Report every line of the data that includes "white".
━━━━━━
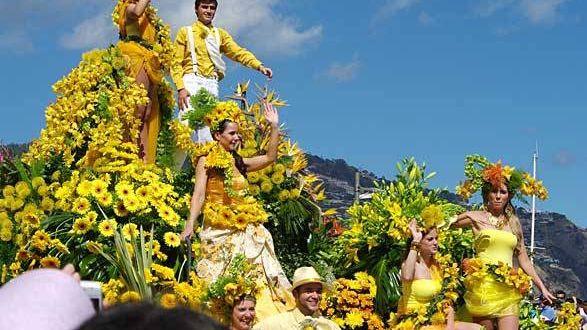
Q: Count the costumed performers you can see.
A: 7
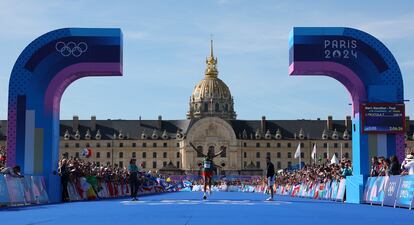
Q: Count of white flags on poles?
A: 3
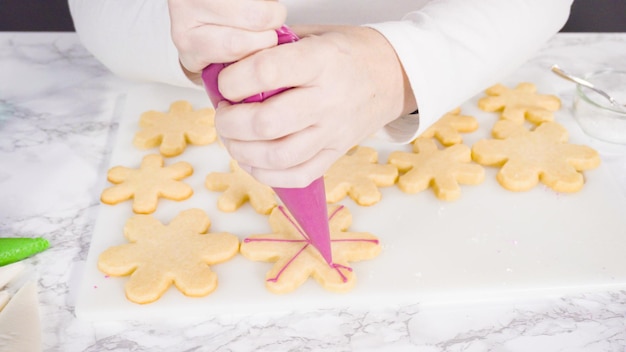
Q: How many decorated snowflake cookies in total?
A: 1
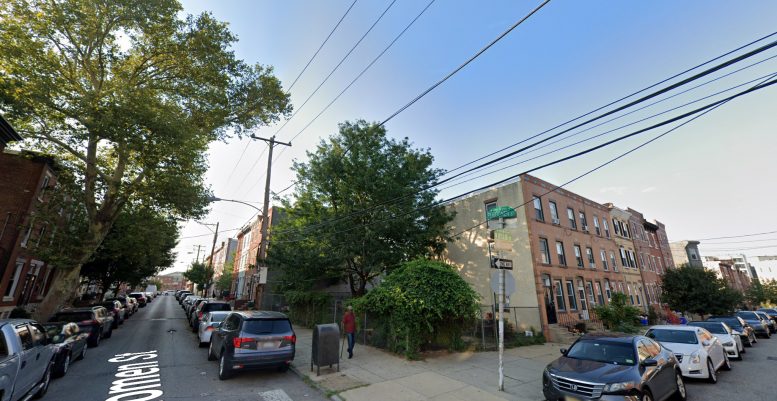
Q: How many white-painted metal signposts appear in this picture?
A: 1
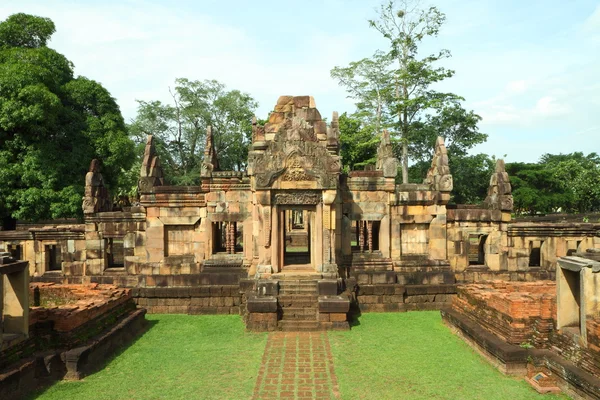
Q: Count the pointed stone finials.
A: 6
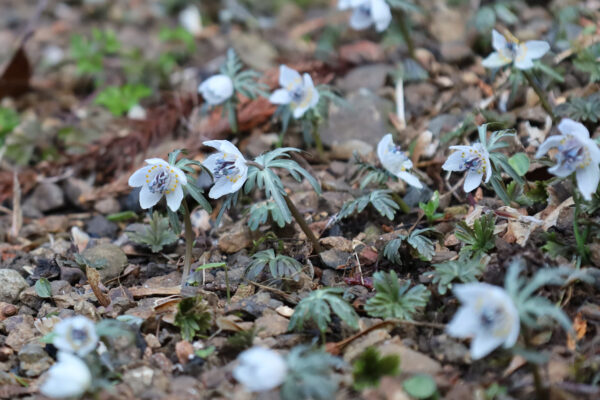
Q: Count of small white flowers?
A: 13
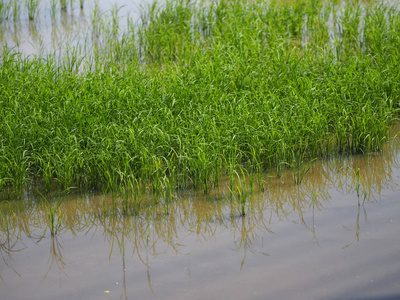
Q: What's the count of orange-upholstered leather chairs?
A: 0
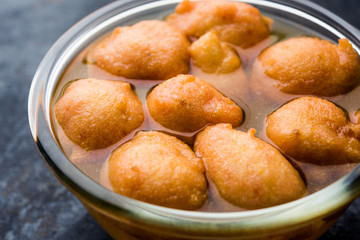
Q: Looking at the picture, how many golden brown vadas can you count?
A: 9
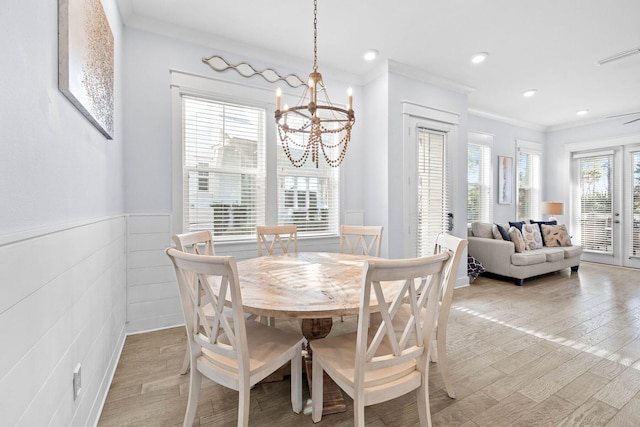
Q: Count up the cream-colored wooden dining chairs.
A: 6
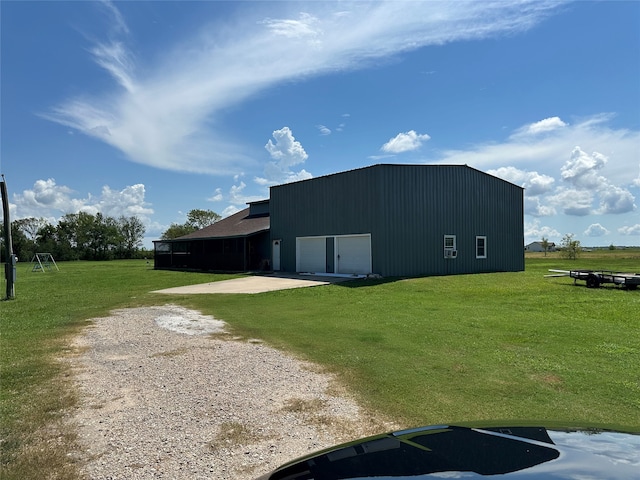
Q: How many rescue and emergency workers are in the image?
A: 0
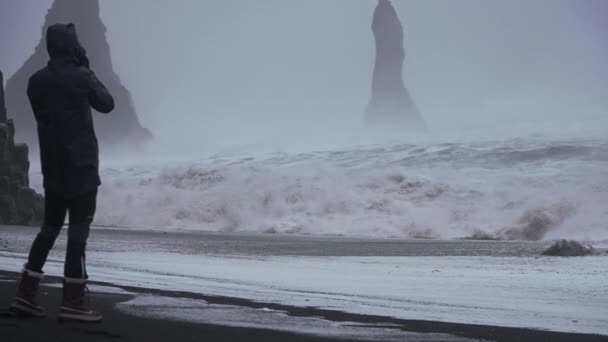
━━━━━━
Reply >>
Q: Count of white flags on poles?
Q: How many white-painted metal signposts appear in this picture?
Q: Count of small white flowers?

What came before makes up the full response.